→ EXERCISE PROMPT: The data that follows is to be given again, exactly as written.

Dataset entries

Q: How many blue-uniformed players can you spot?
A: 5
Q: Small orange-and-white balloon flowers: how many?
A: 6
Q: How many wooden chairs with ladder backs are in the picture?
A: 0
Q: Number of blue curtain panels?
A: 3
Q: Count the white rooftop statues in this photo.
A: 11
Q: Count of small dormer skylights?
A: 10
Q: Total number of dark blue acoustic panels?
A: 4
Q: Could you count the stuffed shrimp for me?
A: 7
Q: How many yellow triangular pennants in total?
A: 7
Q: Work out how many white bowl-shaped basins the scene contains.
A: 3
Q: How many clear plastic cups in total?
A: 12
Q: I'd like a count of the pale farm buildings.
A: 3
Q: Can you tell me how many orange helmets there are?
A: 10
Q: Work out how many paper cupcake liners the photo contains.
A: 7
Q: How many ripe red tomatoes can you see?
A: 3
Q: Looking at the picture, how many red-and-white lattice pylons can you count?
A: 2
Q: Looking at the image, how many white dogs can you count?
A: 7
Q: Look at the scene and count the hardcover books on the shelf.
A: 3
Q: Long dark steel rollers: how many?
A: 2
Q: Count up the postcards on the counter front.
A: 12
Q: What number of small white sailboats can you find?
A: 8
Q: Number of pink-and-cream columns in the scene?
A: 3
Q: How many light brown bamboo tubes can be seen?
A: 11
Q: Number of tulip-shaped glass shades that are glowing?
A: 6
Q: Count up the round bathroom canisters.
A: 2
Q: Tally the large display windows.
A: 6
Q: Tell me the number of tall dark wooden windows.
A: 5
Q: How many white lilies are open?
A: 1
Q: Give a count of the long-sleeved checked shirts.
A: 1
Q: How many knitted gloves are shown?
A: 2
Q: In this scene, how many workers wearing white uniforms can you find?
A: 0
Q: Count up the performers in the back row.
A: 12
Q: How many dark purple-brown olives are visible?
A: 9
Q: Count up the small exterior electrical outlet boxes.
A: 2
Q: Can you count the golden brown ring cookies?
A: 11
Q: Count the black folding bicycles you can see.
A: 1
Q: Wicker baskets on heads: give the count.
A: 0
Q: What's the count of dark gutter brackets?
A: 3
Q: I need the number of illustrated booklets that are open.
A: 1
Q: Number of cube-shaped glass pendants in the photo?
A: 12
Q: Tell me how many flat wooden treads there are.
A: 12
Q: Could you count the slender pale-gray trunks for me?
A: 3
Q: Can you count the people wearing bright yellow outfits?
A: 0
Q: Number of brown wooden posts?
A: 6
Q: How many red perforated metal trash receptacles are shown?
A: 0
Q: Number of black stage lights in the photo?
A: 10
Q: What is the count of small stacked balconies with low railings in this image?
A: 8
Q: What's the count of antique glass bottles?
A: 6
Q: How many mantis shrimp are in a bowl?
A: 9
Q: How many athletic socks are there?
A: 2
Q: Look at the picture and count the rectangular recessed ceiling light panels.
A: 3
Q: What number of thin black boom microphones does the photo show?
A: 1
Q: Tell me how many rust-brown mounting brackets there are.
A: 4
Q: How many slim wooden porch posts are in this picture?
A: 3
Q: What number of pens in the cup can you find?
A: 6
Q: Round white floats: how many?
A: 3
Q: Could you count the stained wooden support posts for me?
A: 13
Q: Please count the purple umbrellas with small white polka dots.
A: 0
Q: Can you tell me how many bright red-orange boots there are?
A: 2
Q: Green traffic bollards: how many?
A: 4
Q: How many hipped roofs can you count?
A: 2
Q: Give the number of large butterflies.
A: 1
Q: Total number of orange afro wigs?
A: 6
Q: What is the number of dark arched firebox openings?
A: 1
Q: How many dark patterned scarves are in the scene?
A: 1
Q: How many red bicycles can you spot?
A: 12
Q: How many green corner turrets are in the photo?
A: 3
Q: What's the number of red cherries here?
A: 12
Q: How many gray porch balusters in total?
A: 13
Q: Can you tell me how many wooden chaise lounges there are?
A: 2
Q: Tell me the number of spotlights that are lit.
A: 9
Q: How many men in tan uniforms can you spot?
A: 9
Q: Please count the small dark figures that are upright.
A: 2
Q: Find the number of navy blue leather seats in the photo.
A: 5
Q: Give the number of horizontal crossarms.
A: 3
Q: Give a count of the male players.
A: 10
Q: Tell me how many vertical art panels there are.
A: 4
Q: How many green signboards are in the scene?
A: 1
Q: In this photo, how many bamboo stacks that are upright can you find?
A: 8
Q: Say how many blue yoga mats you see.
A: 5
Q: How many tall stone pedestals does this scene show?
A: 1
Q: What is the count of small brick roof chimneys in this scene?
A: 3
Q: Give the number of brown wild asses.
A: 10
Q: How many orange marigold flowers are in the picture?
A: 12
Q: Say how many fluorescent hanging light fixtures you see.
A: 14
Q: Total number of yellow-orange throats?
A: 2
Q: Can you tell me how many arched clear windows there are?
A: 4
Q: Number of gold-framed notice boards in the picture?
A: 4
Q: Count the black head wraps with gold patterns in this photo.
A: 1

→ EXPECTED ANSWER:
Q: How many blue-uniformed players can you spot?
A: 5
Q: Small orange-and-white balloon flowers: how many?
A: 6
Q: How many wooden chairs with ladder backs are in the picture?
A: 0
Q: Number of blue curtain panels?
A: 3
Q: Count the white rooftop statues in this photo.
A: 11
Q: Count of small dormer skylights?
A: 10
Q: Total number of dark blue acoustic panels?
A: 4
Q: Could you count the stuffed shrimp for me?
A: 7
Q: How many yellow triangular pennants in total?
A: 7
Q: Work out how many white bowl-shaped basins the scene contains.
A: 3
Q: How many clear plastic cups in total?
A: 12
Q: I'd like a count of the pale farm buildings.
A: 3
Q: Can you tell me how many orange helmets there are?
A: 10
Q: Work out how many paper cupcake liners the photo contains.
A: 7
Q: How many ripe red tomatoes can you see?
A: 3
Q: Looking at the picture, how many red-and-white lattice pylons can you count?
A: 2
Q: Looking at the image, how many white dogs can you count?
A: 7
Q: Look at the scene and count the hardcover books on the shelf.
A: 3
Q: Long dark steel rollers: how many?
A: 2
Q: Count up the postcards on the counter front.
A: 12
Q: What number of small white sailboats can you find?
A: 8
Q: Number of pink-and-cream columns in the scene?
A: 3
Q: How many light brown bamboo tubes can be seen?
A: 11
Q: Number of tulip-shaped glass shades that are glowing?
A: 6
Q: Count up the round bathroom canisters.
A: 2
Q: Tally the large display windows.
A: 6
Q: Tell me the number of tall dark wooden windows.
A: 5
Q: How many white lilies are open?
A: 1
Q: Give a count of the long-sleeved checked shirts.
A: 1
Q: How many knitted gloves are shown?
A: 2
Q: In this scene, how many workers wearing white uniforms can you find?
A: 0
Q: Count up the performers in the back row.
A: 12
Q: How many dark purple-brown olives are visible?
A: 9
Q: Count up the small exterior electrical outlet boxes.
A: 2
Q: Can you count the golden brown ring cookies?
A: 11
Q: Count the black folding bicycles you can see.
A: 1
Q: Wicker baskets on heads: give the count.
A: 0
Q: What's the count of dark gutter brackets?
A: 3
Q: I need the number of illustrated booklets that are open.
A: 1
Q: Number of cube-shaped glass pendants in the photo?
A: 12
Q: Tell me how many flat wooden treads there are.
A: 12
Q: Could you count the slender pale-gray trunks for me?
A: 3
Q: Can you count the people wearing bright yellow outfits?
A: 0
Q: Number of brown wooden posts?
A: 6
Q: How many red perforated metal trash receptacles are shown?
A: 0
Q: Number of black stage lights in the photo?
A: 10
Q: What is the count of small stacked balconies with low railings in this image?
A: 8
Q: What's the count of antique glass bottles?
A: 6
Q: How many mantis shrimp are in a bowl?
A: 9
Q: How many athletic socks are there?
A: 2
Q: Look at the picture and count the rectangular recessed ceiling light panels.
A: 3
Q: What number of thin black boom microphones does the photo show?
A: 1
Q: Tell me how many rust-brown mounting brackets there are.
A: 4
Q: How many slim wooden porch posts are in this picture?
A: 3
Q: What number of pens in the cup can you find?
A: 6
Q: Round white floats: how many?
A: 3
Q: Could you count the stained wooden support posts for me?
A: 13
Q: Please count the purple umbrellas with small white polka dots.
A: 0
Q: Can you tell me how many bright red-orange boots there are?
A: 2
Q: Green traffic bollards: how many?
A: 4
Q: How many hipped roofs can you count?
A: 2
Q: Give the number of large butterflies.
A: 1
Q: Total number of orange afro wigs?
A: 6
Q: What is the number of dark arched firebox openings?
A: 1
Q: How many dark patterned scarves are in the scene?
A: 1
Q: How many red bicycles can you spot?
A: 12
Q: How many green corner turrets are in the photo?
A: 3
Q: What's the number of red cherries here?
A: 12
Q: How many gray porch balusters in total?
A: 13
Q: Can you tell me how many wooden chaise lounges there are?
A: 2
Q: Tell me the number of spotlights that are lit.
A: 9
Q: How many men in tan uniforms can you spot?
A: 9
Q: Please count the small dark figures that are upright.
A: 2
Q: Find the number of navy blue leather seats in the photo.
A: 5
Q: Give the number of horizontal crossarms.
A: 3
Q: Give a count of the male players.
A: 10
Q: Tell me how many vertical art panels there are.
A: 4
Q: How many green signboards are in the scene?
A: 1
Q: In this photo, how many bamboo stacks that are upright can you find?
A: 8
Q: Say how many blue yoga mats you see.
A: 5
Q: How many tall stone pedestals does this scene show?
A: 1
Q: What is the count of small brick roof chimneys in this scene?
A: 3
Q: Give the number of brown wild asses.
A: 10
Q: How many orange marigold flowers are in the picture?
A: 12
Q: Say how many fluorescent hanging light fixtures you see.
A: 14
Q: Total number of yellow-orange throats?
A: 2
Q: Can you tell me how many arched clear windows there are?
A: 4
Q: Number of gold-framed notice boards in the picture?
A: 4
Q: Count the black head wraps with gold patterns in this photo.
A: 1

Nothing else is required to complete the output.